I don't drink much these days, but some months down the road I'll be a lot more mobile and have plan without a schedule and that beer is firmly in the realm of the plausible.

Re: Repairing relationships after 2020

Posted: Thu Nov 12, 2020 8:38 am
by Alphaville
@illinidave

yeah, i wanted to place the contemporary usage in a historical context, and point out that those academic currents didn’t originate in a void, but as a response to something that was there first, or as malcolm x would often say, it’s the chickens coming home to roost.

promises like freedom, equality before the law, etc etc, were universal only in theory, i practice they were ethnic and gendered enterprises that left a lot of people outside looking in. e.g., here is benjamin franklin, founding father and beacon of the enlightenment, ranting about “swarthy germans” https://founders.archives.gov/documents ... 04-02-0080 🙈

humans... are a messy, contradictory, embarrassing lot :D (and i accept that)

so while in some of the work i do i either *oppose* identity politics, or attempt to transcend them (because they can be like shooting yourself in the foot really), i also understand why they had to emerge by necessity—as a kind of last resort in a system that wasn’t delivering “universal” promises for many folks. and while this response can be pretty dysfunctional, i can’t blame this reaction for dysfunctions that clearly existed before and originated the reaction. same thing happens in dysfunctional families, where problems perpetuate from one generation to the next to the next to the next.

the other thing is that, with the postmodern distrust of centralization and big narratives, society was bound to splinter into local/religious/ethnic and other types of groups anyway.

so these days even the most mainstream americans are hyphenated-americans. this is funny stuff to me! e.g. i have an italian friend who laughs when an american says stuff like “i’m italian,” and he responds “no, you’re american”. and to me, they’re both wrong in their own way :lol: but seriously, i accept those unsolvable ambiguities as unsolvable, because while in some matters logic and clarity are the gold standard, in social and personal matters it’s nearly impossible to escape perspectivism and politically defined terms. i rewatch the sopranos not for the crime, but for the anthropology.

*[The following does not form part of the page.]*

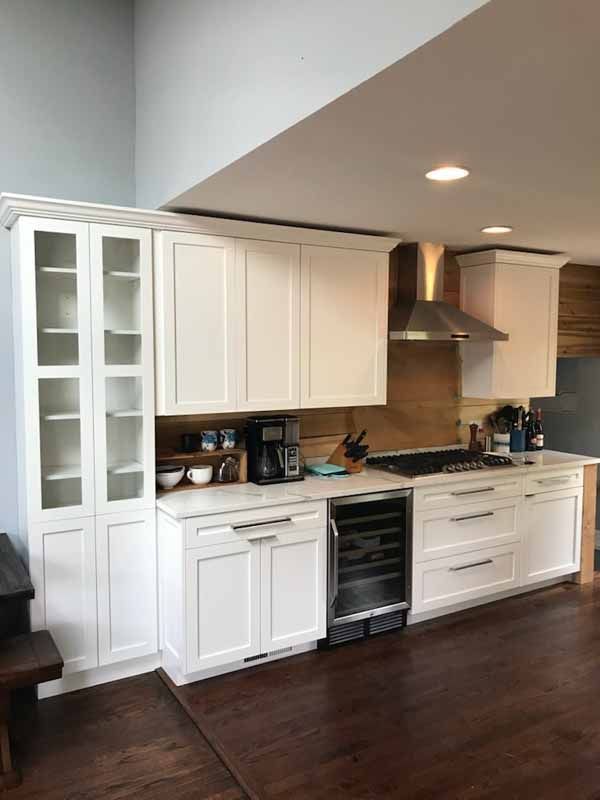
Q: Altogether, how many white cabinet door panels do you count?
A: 11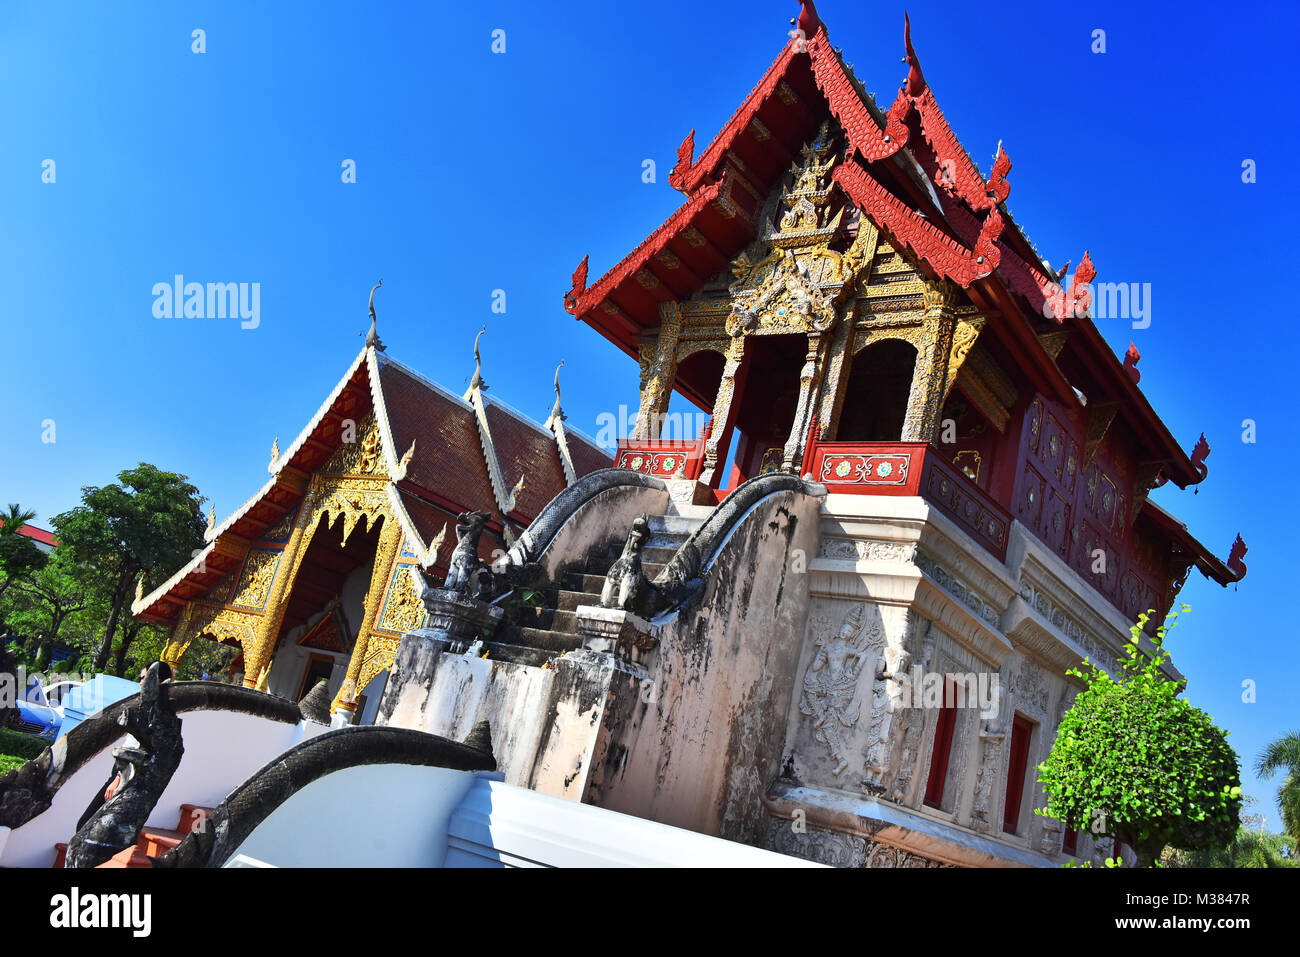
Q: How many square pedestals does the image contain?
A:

so this is just to say that maybe in trying to repair relationships it helps to understand and respect the other person’s perspective and history. not always, but... maybe most times? then again as @jacob points out there is a small percentage of people who are really into abuse and it’s best to break things off with them. luckily those sre not a majority, but they can exert influence sometimes.